グッドナイト スリイプタイト

wowowで先日放送した三谷幸喜作・演出の芝居「グッドナイト スリイプタイト」を眠れなかった夜中に見ました。
ワタシ的に最近の三谷作品とは相性が合わない気がするので、劇場では久しく観ていないんです。なのであまり期待せずに観たのだけど、おもしろかった。ちょろちょろ出てくる楽団部分とか小ネタは置いといて、ストーリーが、というかストーリーの組み立て方が秀逸だった。
結婚当初から離婚までの30年、その間の様々な小さなエピソードが、時間軸を無視して、新旧シャッフルされた状態で次々と繰り広げられる妻と夫だけの二人芝居。
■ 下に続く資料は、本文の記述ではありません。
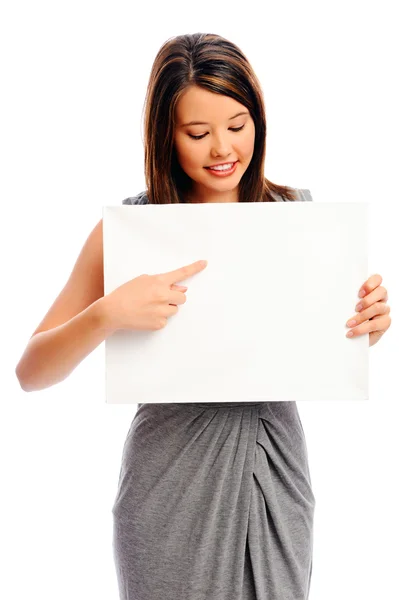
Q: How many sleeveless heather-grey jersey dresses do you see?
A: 1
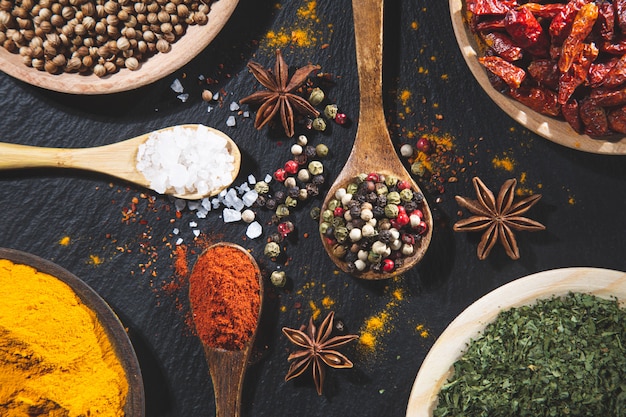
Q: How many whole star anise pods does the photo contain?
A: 3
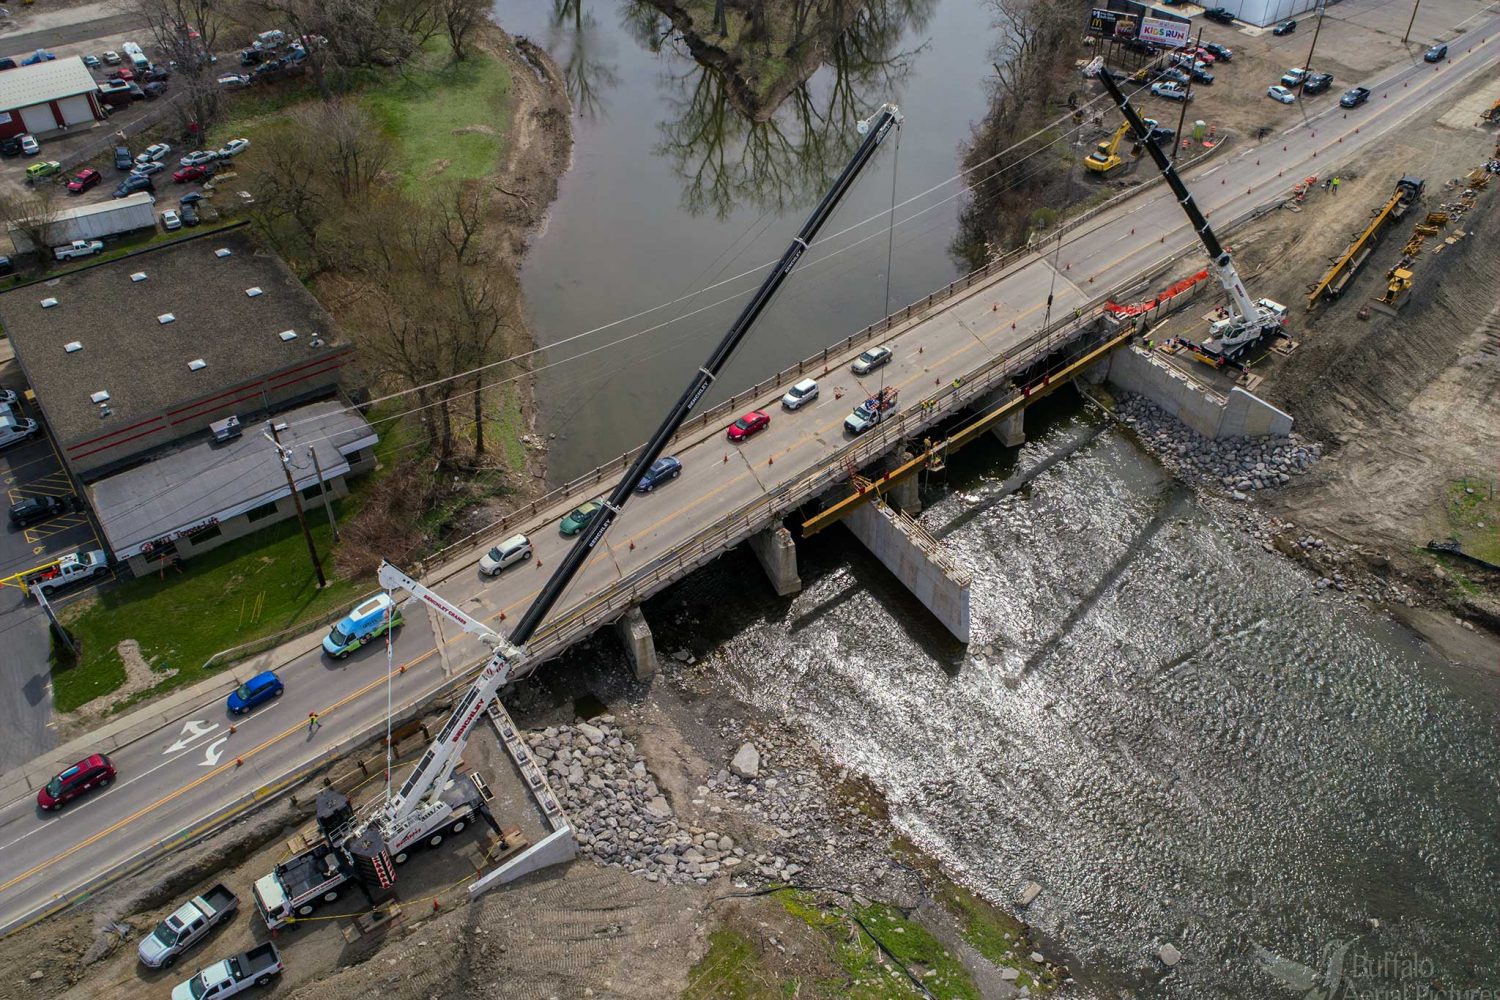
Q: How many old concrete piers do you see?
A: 4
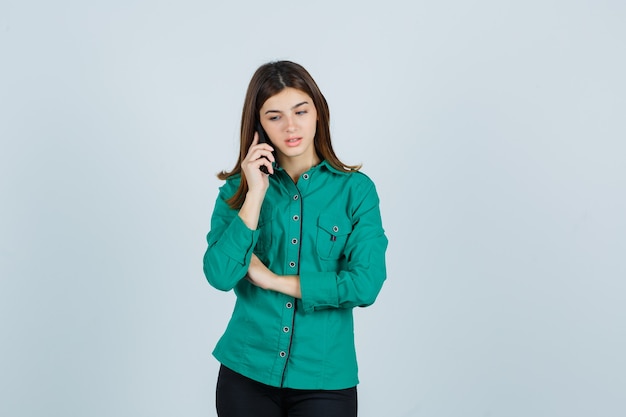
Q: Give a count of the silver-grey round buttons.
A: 9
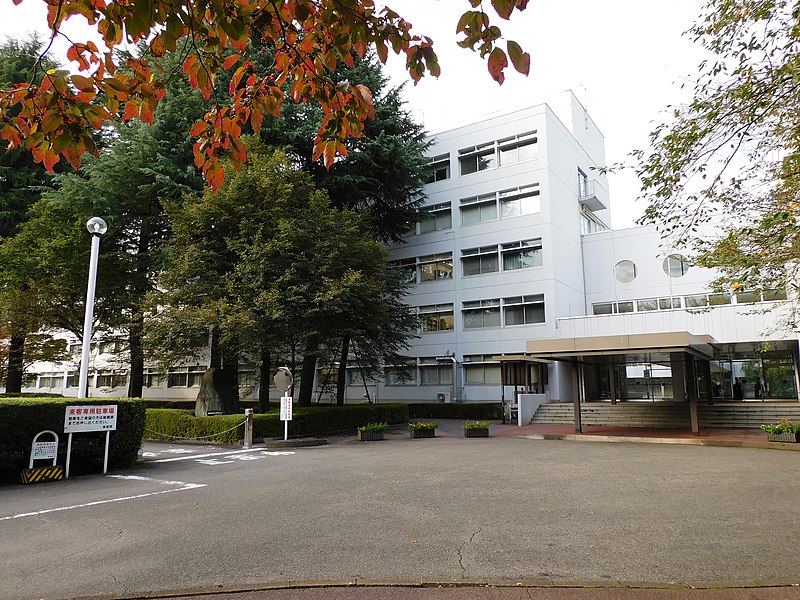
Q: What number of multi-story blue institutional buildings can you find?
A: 0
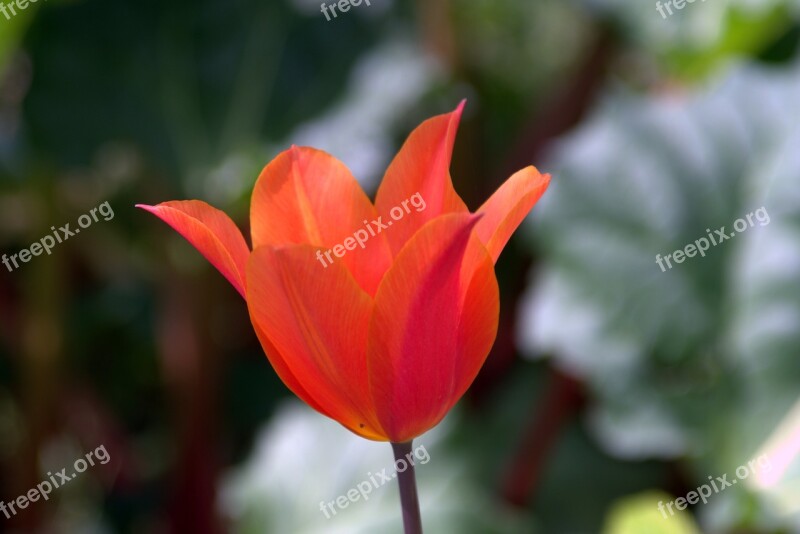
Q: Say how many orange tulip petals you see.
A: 6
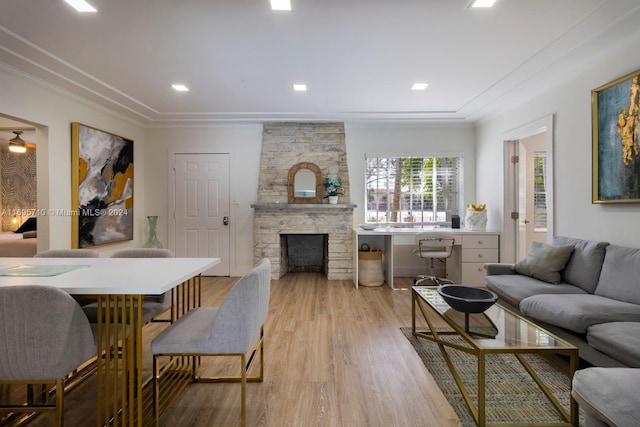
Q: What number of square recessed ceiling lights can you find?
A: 6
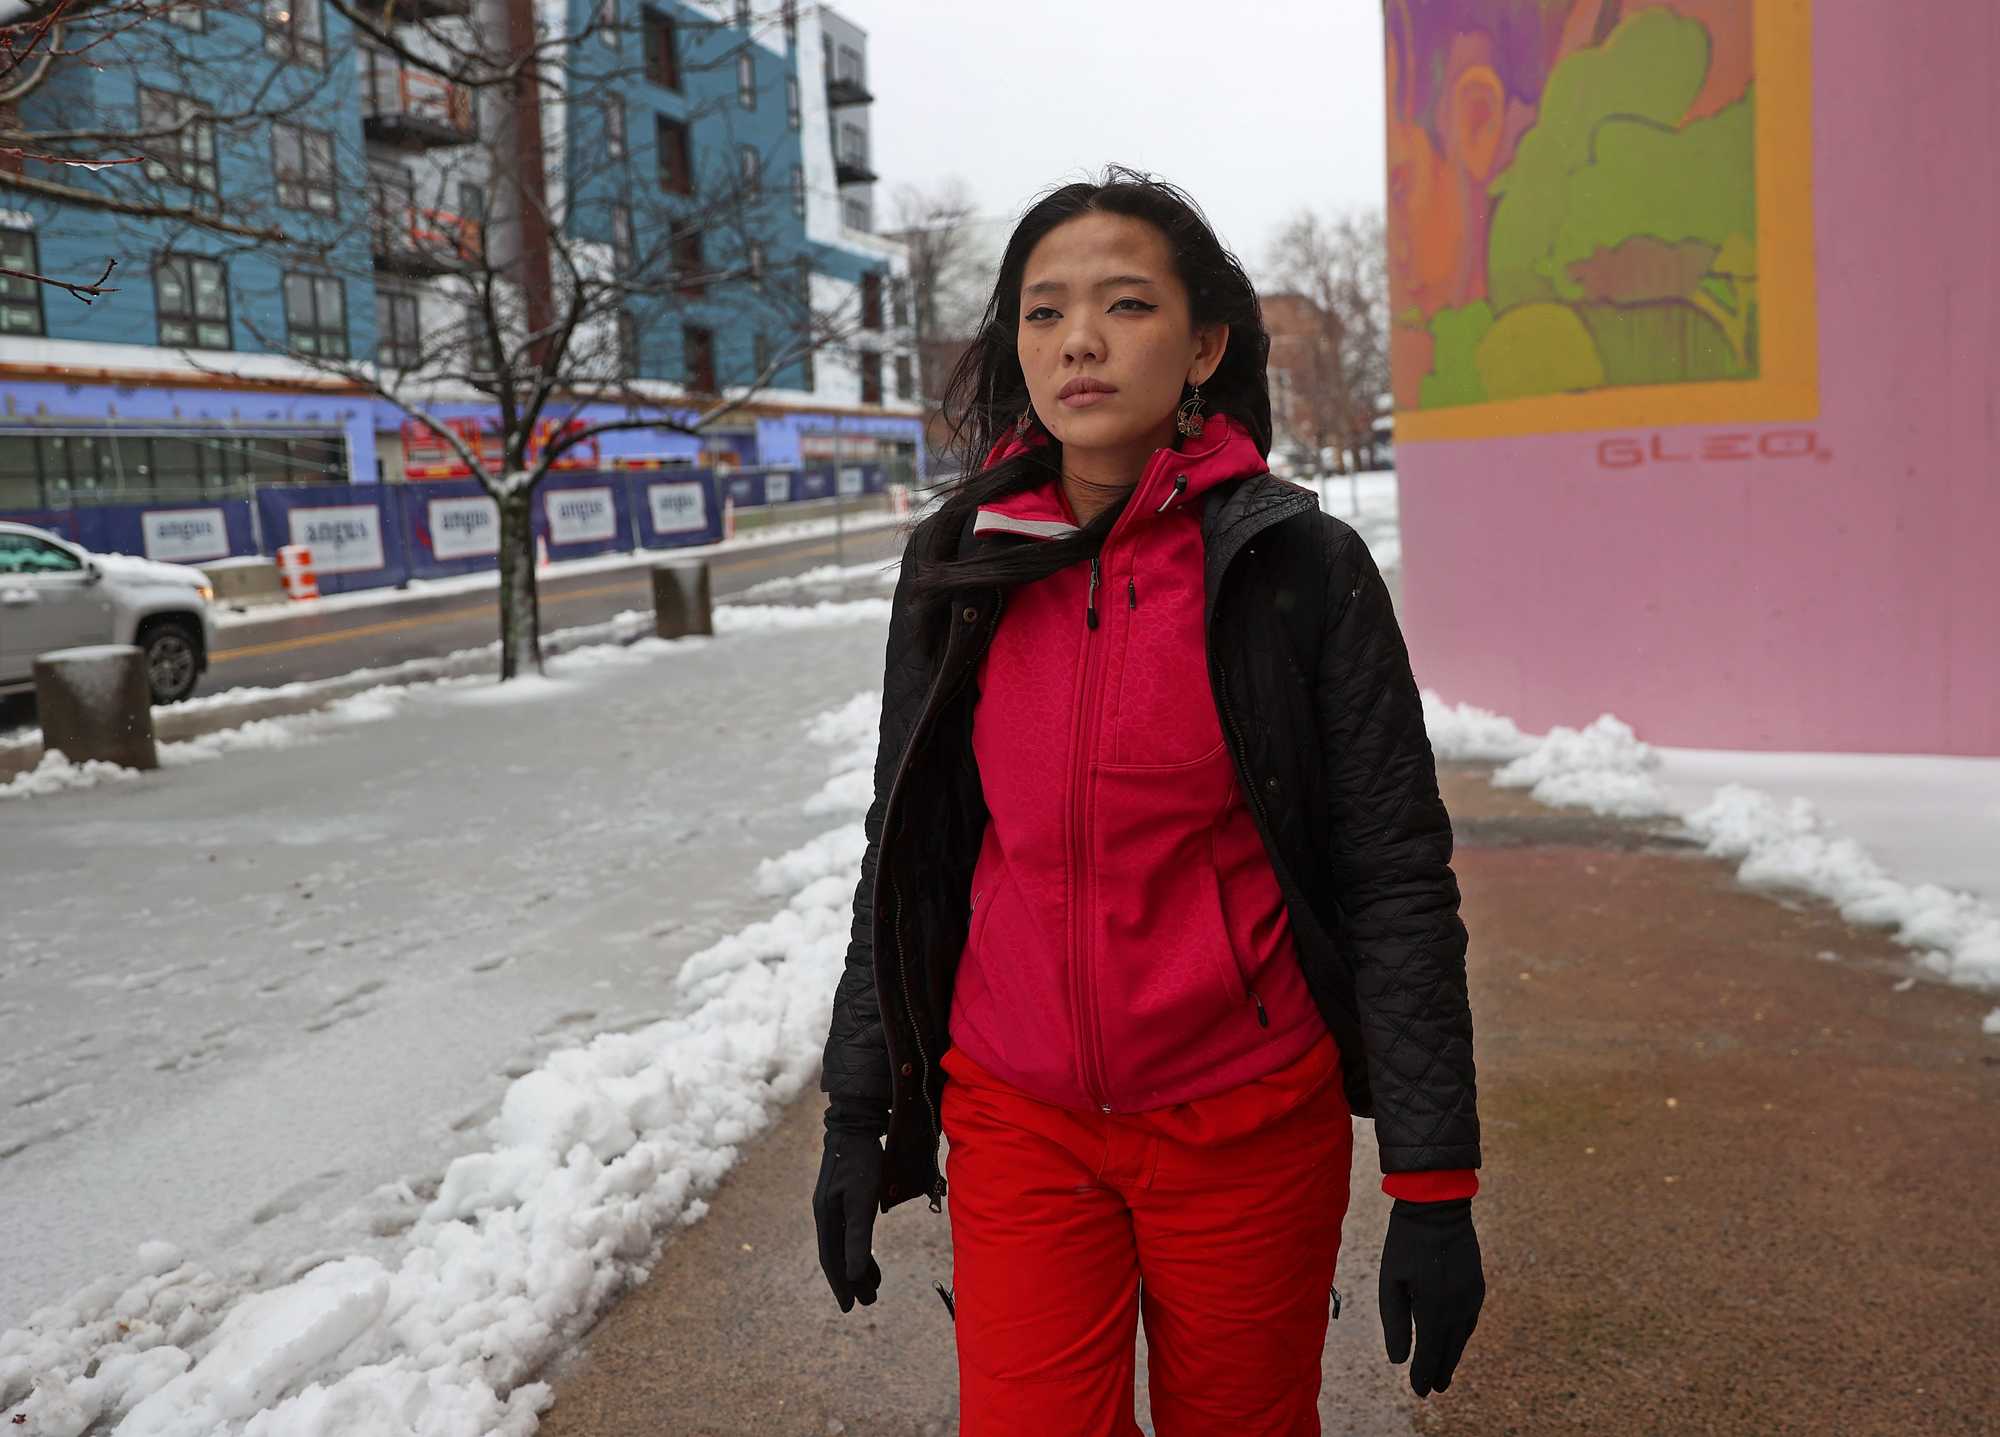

一見ランダムに並べられているように見えるそれぞれのエピソードが、実は計算されつくしていて、最後まで見るとその並べ方が大いに効いてくるんだなー。うまいなーと思った。
ノンストップで続く場面の連続、錯綜する時間。役者の話し方とその話の内容でかろうじて今は何歳くらいだろうなーと推測しつつ見ているのだけど、その時その場面ではなんてことはないモノやハナシが実は伏線になっていて、あとあと「あーあのときの!」と点と点が繋がるような、パズルのピースが突然ぴったりとはまるような快感が訪れるんです。
ほとんどパジャマ姿で代わりばえのしない夫とは対照的にころころと変わり続ける妻の風貌と職業が、実は常に彼ら2人の転機に関わっていたりする辺りも上手い。
いつだって女の方がアグレッシブで、大人で、強い、これは真理ですね。きっと作者は女性を(というか奥さんを)リスペクトしているのだろーなー。序盤では単純に夫に愛想をつかして別れたのかと思ったけど、ホントは愛しすぎた故に別れるのかもしれないなーなんてちょっと温かい気持ちになれたりもして。このどこか物悲しくもある2人を見ていると、これは作者の私小説なのではないだろーかなどと勘繰っちゃいました。または、こうありたいという理想型かなと。だとしたら赤裸々すぎるけどさ。